Let there be peace! This is the cry…For their sake, we have no right, in the Middle East or anywhere else in the world, to say, “Am I my brother’s keeper?” (Gen 4:9). Indifference kills, and we desire to lift up our voices in opposition to this murderous indifference. We want to give a voice to those who have none, to those who can only wipe away their tears…”
In summary, Pope Francis remembers our hopes, requests our prayers, and asks us to reject indifference.
Patriarch Bartholomew also has affirmed the harm of violence in our times. He observed that, “taking away the peace of a people, committing every act of violence, or consenting to such acts, especially when directed against the weakest and defenseless, is a profoundly grave sin against God.” In his closing remarks in Bari, the Patriarch reminded the participants that our search for peace requires concrete actions by
#1Condemning terrorism in all its forms and
#2 Engaging in acts of peace and cooperation between faiths.
III. What You Can Do: Your Homework
Listening to this, you might say what can I do? Well, you have a number of options:
#1 Let us “feeds the wick of hope with the oil of prayer and love.” We are doing that tonight with our prayers. But let us pray tonight as if God is really here.

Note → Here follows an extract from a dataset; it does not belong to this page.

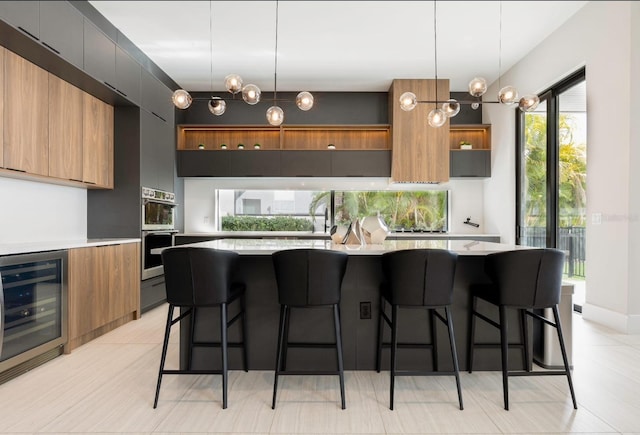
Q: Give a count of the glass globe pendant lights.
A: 12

#2 Demand that Congress and the President assist people of faith around the world whether it is in Myanmar or Syria or Egypt or any other country. Let us bring the enormous resources of the United States to help such refugees. There are over one million refugees in Jordan and it has a population of six million. How many refugees does the United States, a country of three hundred and twenty five million, take in? We welcomed over 200,000 legal refugees per year under President Reagan. This declined under President Obama to 110,000 in 2016 and finally to 29,022 in 2017. That is pathetic, pathetic and shameful. Write or call your elected representatives, make your voice heard. Demand of your congressman and senator that we raise the number of legal refugees we accept each year. There are special groups like Catholic Charities who with incredible skill offer that most special of gifts-hope and a new beginning. I have volunteered with Catholic Charities when they helped a refugee family. It was a special day. I was reminded of the biblical verse, “Do not neglect to show hospitality to strangers, for thereby some have entertained angels unawares (Hebrews 13:1-2).
The issue of refugees is a large political issue. And you will get to that tomorrow. But tonight, there is something that we can all do. We can carry a light into the darkness. We can bring this light to the reception tonight. Let us get to know one another as friends in hope and faith. And what better way than over some food. This is how people have come together for many millennia.
So, let me close by giving you a homework assignment. At the reception, you must talk to someone who is not of your faith. “Be not afraid!” They will not bite, except into their food. They are made like you in the image and likeness of God. So, let us talk and eat and rejoice and be lamps of hope. Let us rise from our indifference and like Lazarus let us walk with Jesus. And perhaps, we can end this evening with Jesus not weeping but smiling and thinking maybe someday these people “will all be one”. I hope you all get an A on this homework assignment. Now, let us continue with glad hearts to “feed the wick of hope with the oil of prayer and love.”